The fact is that O'Neill is depending on freshman guards Bryce Jones and Maurice Jones to essentially save his job. Granted, it's doubtful that O'Neill would be canned after a sub-par 2011 campaign just so Haden could insert his own guy at the helm. However, you have to think that if O'Neill is afforded the opportunity to bring in two recruiting classes and has the chance to see them compete as freshmen and sophomores, that he will be expected to produce results.

And if 2011 or 2012 do not result in an NCAA Tournament appearance, expect a pink slip to find itself upon O'Neill's desk.
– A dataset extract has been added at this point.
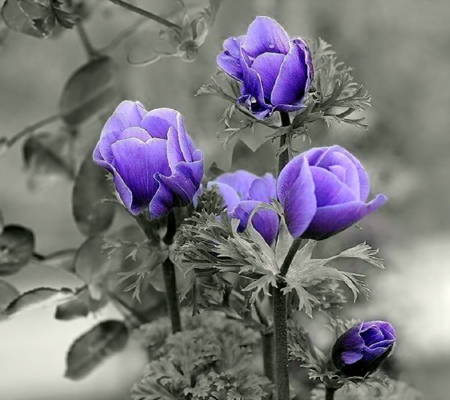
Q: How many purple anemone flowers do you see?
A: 5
But if he wins, he keeps his job. It's as simple as that.

The problem lies in the fact that O'Neill has never been much of a winner previously in his coaching career. At his last three coaching gigs, his performances have been underwhelming strictly when it came to wins and losses. At Arizona, he finished just four wins above .500. At Northwestern, he went 30-56, and when he was on Rocky Top (I guess we like former Tennessee coaches), he led the Vols to a 36-47 mark over three years.

None of that inspires much confidence that 2011 or 2012 will be banner seasons for 'SC.

Granted, I hope I'm wrong, but with a new athletic director at the helm, the pressure is on O'Neill to prove that he's the right guy for the job.

Based on his track record, that's going to take a lot of convincing.